Nelle Varoquaux wrote
I'd strongly encourage you to stick with standard CSS syntax/behaviour
instead of extending it. For example, the selector of "Axes.ylabel" would
be more consistent as "Axes .ylabel" (or perhaps "Axis.y .label").
I actually think we need to focus on something easy to parse and easy to
use, not necessarily stick to the CSS syntax and behaviour. Back in the
day
where I was doing web development and design integration, everyone seemed
to hate CSS, so I am a bit curious and dubious about this choice.
We cannot stick with the 'standard' CSS syntax by necessity, simply because
the standard CSS selectors and properties are defined from HTML and do not
match with matplotlib.
I.E we want to select by artist type, which doesn't exist in HTML and use
properties such as linewidth.
So, we would need to define a new syntax based on these tokens.
I have updated MEP26 with a BNF form of a basic syntax to use - take a look!
Another option would be to use the syntax for the ConfigParser module; this
way we already have a parser
Nelle Varoquaux wrote
I think we need to be careful about the choice of the grammar and the API:
we know there are tools that are "doing it right", and tools that aren't
(matplotlib falls in the second category). Before trying our own recipe I
suggest that we look elsewhere, on how other libraries are tackling this
problem, to see if we can reuse some of the good ideas and avoid errors. I
am thinking in particular about ggplot2 (which I have never used, but I
hear is very nice).
Thanks,
Nelle
I thought CSS would be a good language to base it on as it is a widely known
and by far the most popular (as far as I know) 'stylesheet' language.
Other libraries that use style sheets, based on some form of CSS are:
Qt - Pyside/PyQt ('QSS')
Mapnik ('CartoCSS')
PyGal supports stylesheets (don't know much about this library)

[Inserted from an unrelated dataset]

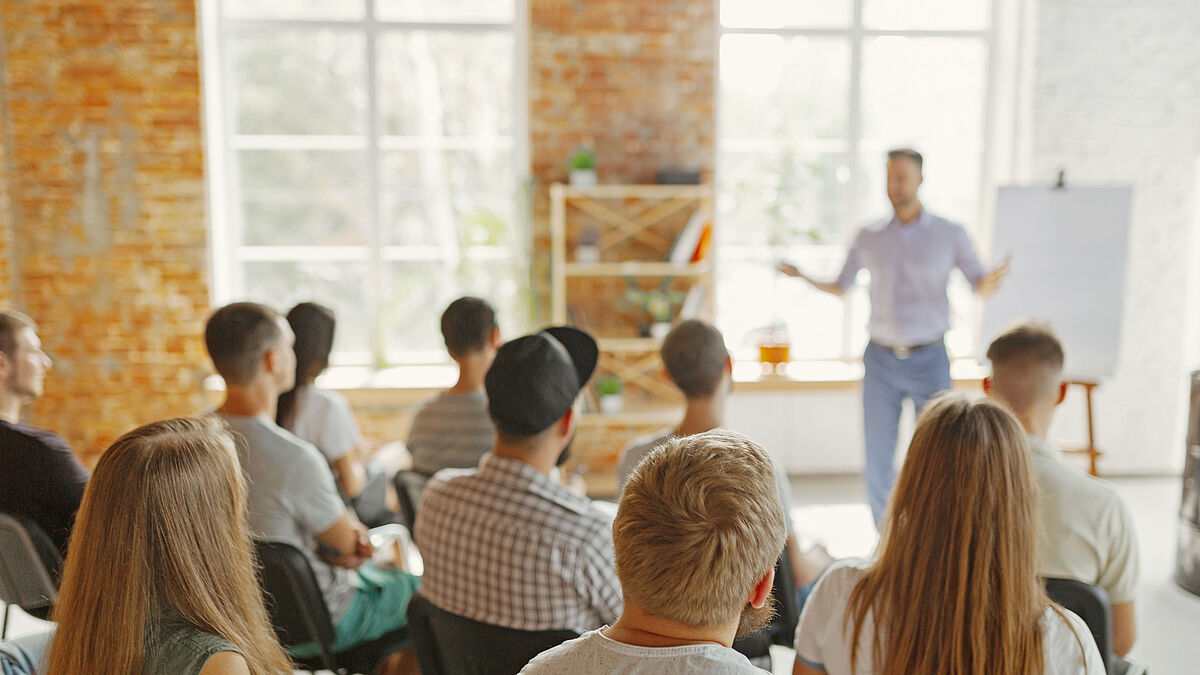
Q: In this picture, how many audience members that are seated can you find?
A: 10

As I say, an alternative could be simply using the ConfigParser
Richard Hattersley wrote
Do you have ideas on how one or more stylesheets would be "attached" to a
particular figure, etc?
Regards,
Richard Hattersley
This is the big question. We need a standard way in which to traverse all
the artists in a figure, filter them by the selectors and applying the
property updates.
The last part is easiest - the update() method on artists will accept a
dictionary. We can simply ensure that our stylesheet rules are parsed into a
dict structure (which is quite a common method to use).
The hard part is
a) Getting a complete figure description/traversing the artists.
This is currently tricky, but I think the ideas proposed in MEP25 will make
it much easier.
b) Filtering artists
Another problem is that we would generally want to treat artists which are
solely for the construction of the Axes differently to those artists that
define a plot. I.E we might want to define Line2D as having the colour red,
but we want lines which compose the Axes to be black or grey.
My initial proposal is to develop stylesheets for artist primitives only.
But eventually we will want to style artist containers aswell.
The problem matplotlib has is that the properties for artist containers are
not uniform/intuitive.
It generally has a API where artists which are 'contained' by other artists
are set by calling properties...e.g. axes.set_ylabel(text = , etc...)
I would prefer to be able to simply pass a class instance...e.g create an
instance of Text() and pass that to set_ylabel()
I believe this is similar to the Plotly API that is quite nice:
https://plot.ly/python/line-and-scatter/
An ideal solution would be trying to seperate out the style of artists from
the actual drawing/data
PyGal accepts a `Style` instance as an arguement to it's plotting functions,
which would be a good way to go.
I would imagine setting stylesheets through the axes or figure methods
(axes.setStyleSheet() or figure.setStyleSheet()). Via figure would require
being able to differentiate between different axes - i.e. introducing the
'container' level syntax I mentioned above.
I would imagine that this would eventually replace rcparams to define the
default style. I would also like to see the default look of graphs moving
away from the very dated, 90's style MATLAB appearance!
Anyway, there are a lot of ideas above, some of which are feasible, some of
which perhaps not, all of which need more thinking about!